Would you copy out each line of the records below that includes the word "picture"?

▶ _EXTRACTED MATERIAL_
--

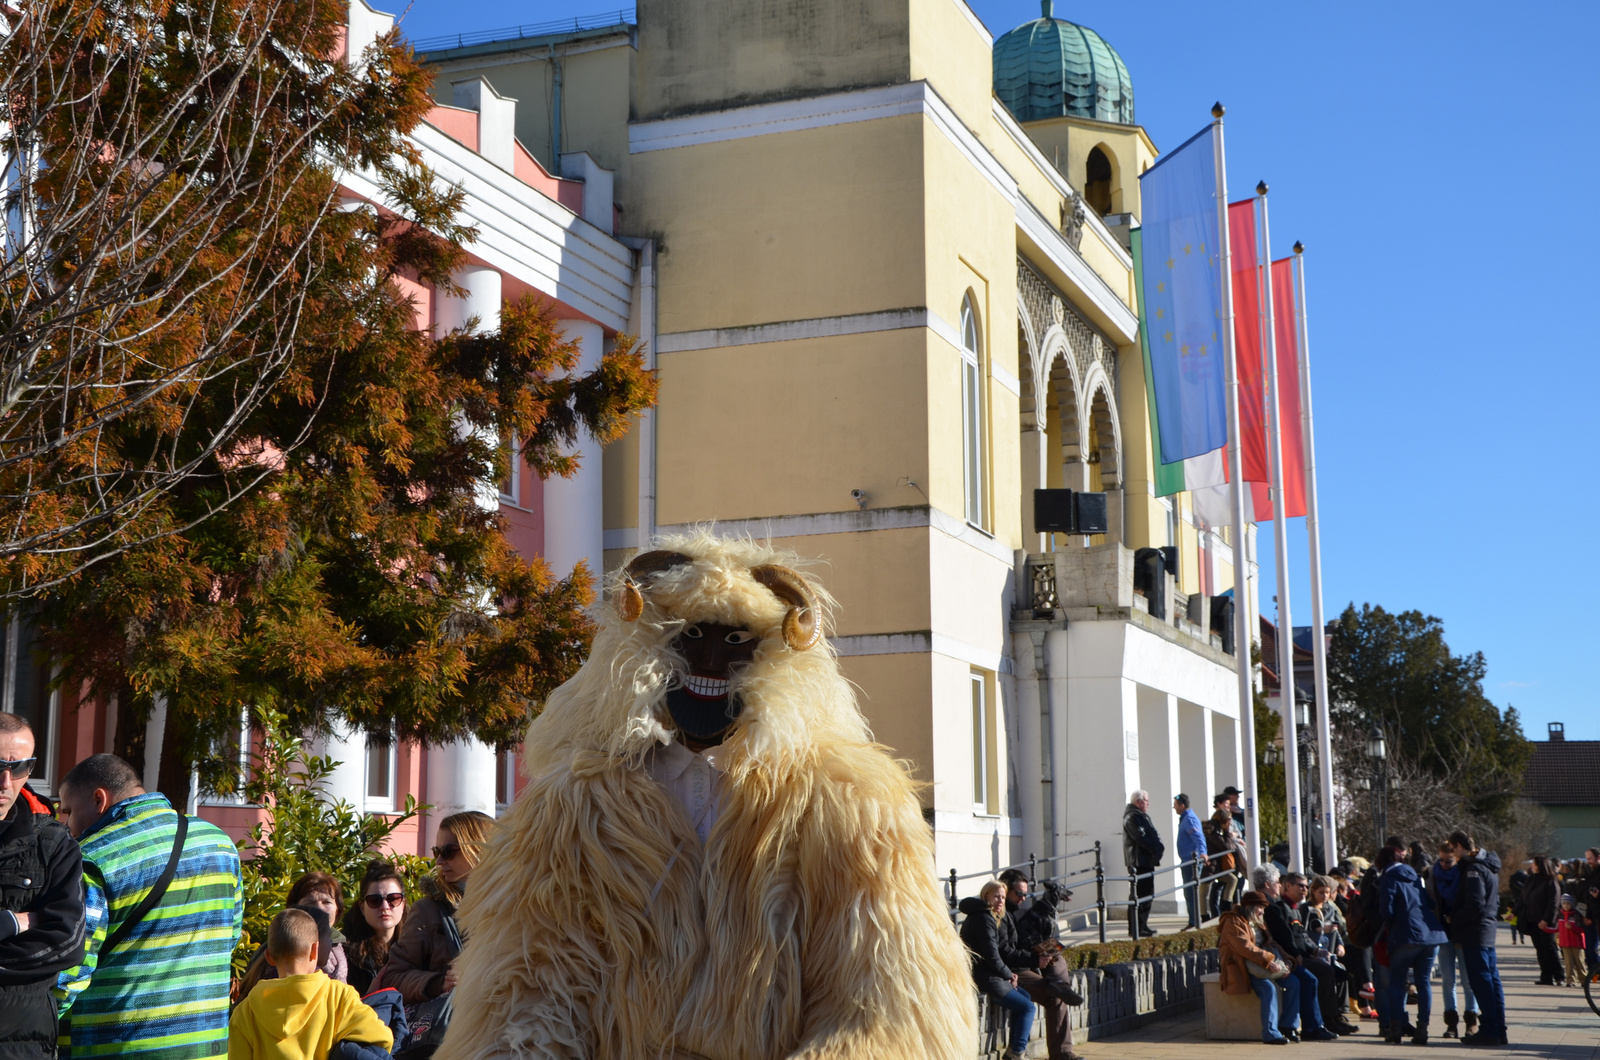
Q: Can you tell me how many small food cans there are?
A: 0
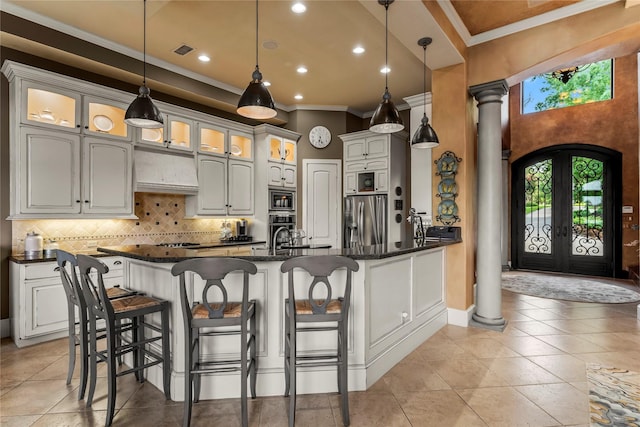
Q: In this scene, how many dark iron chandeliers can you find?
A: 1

--

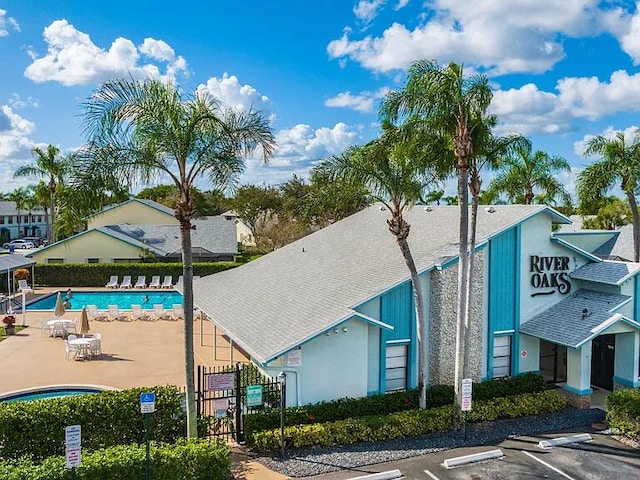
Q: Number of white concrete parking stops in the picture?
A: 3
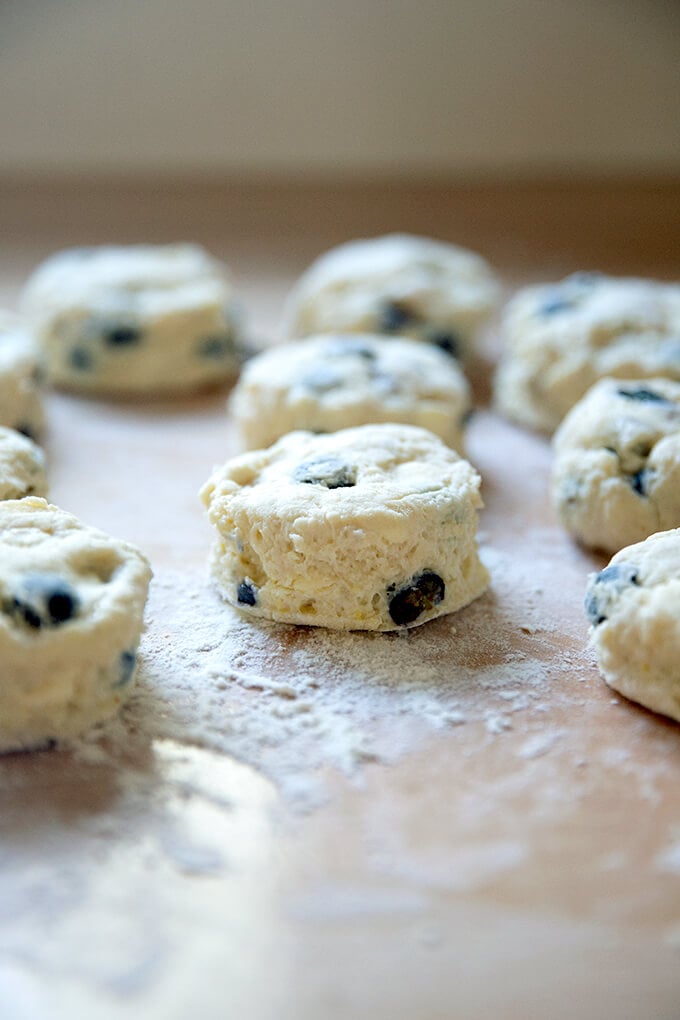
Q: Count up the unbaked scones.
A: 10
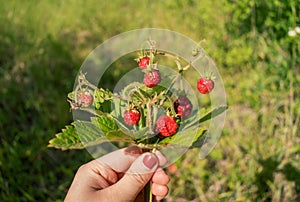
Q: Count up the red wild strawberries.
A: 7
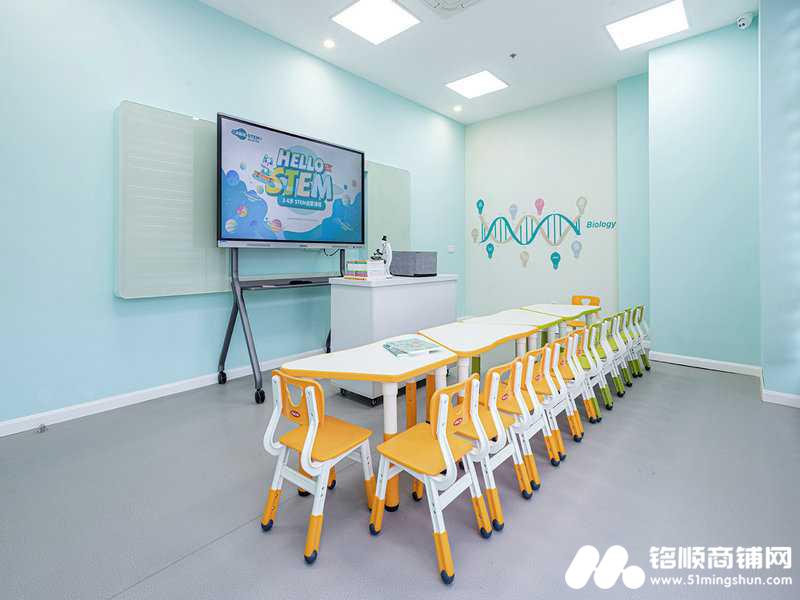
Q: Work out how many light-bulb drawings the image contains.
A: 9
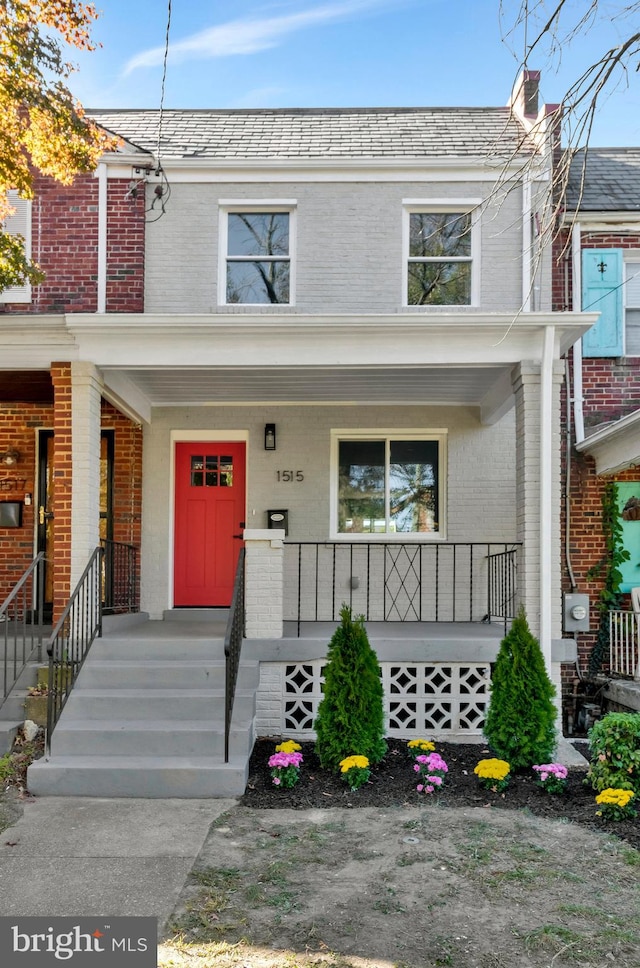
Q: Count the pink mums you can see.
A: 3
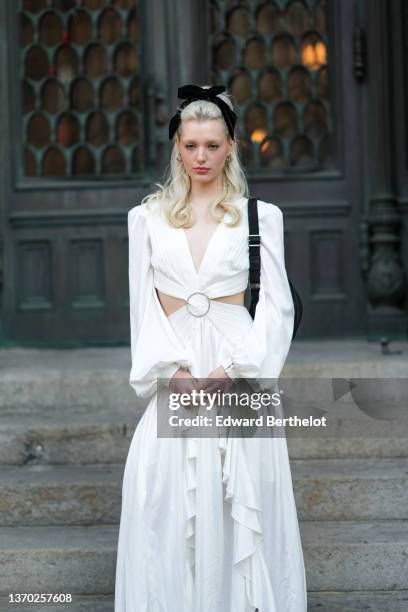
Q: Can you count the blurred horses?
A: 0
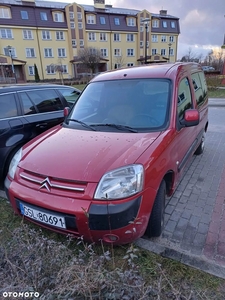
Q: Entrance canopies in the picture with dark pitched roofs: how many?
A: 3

--

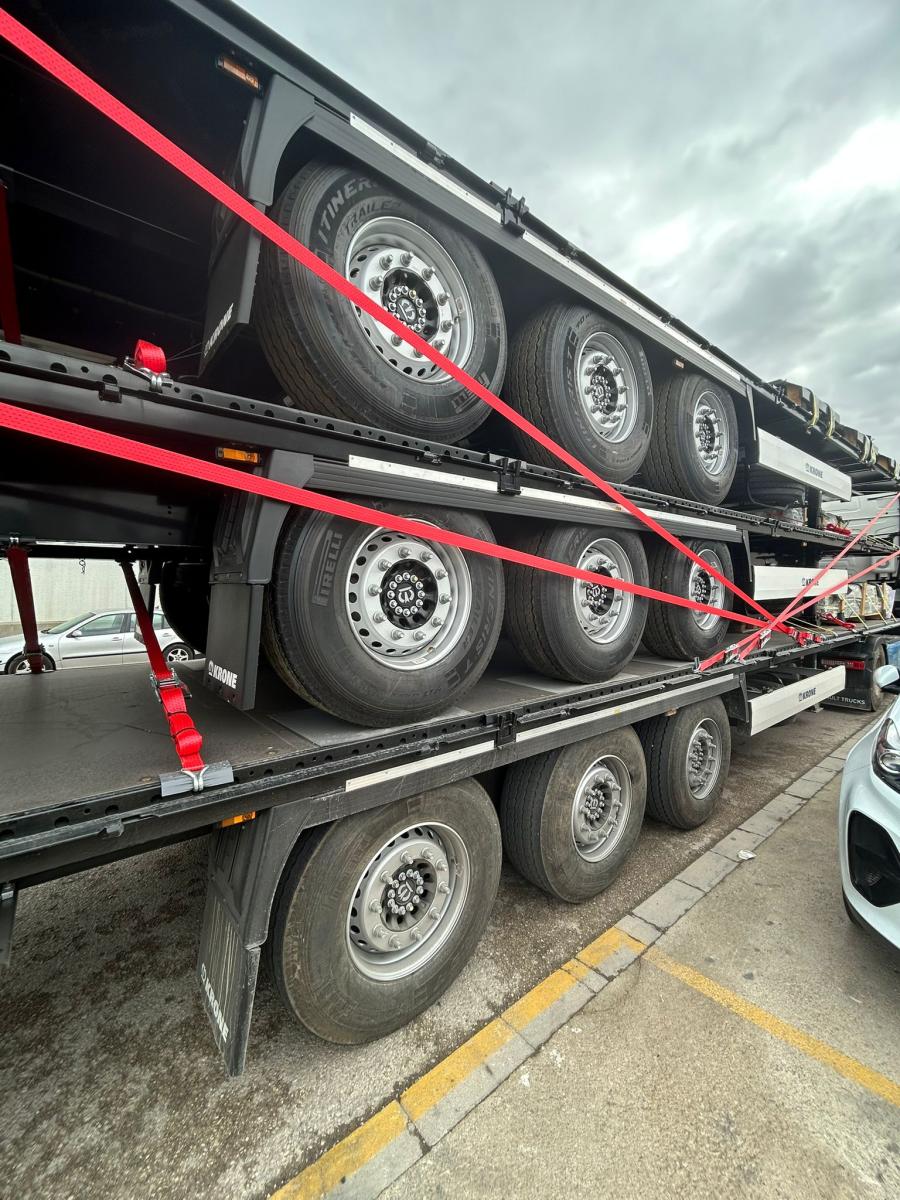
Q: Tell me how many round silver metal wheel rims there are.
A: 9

--

▶ _EXERCISE SOLUTION_
Q: Number of white concrete parking stops in the picture?
Q: Entrance canopies in the picture with dark pitched roofs: how many?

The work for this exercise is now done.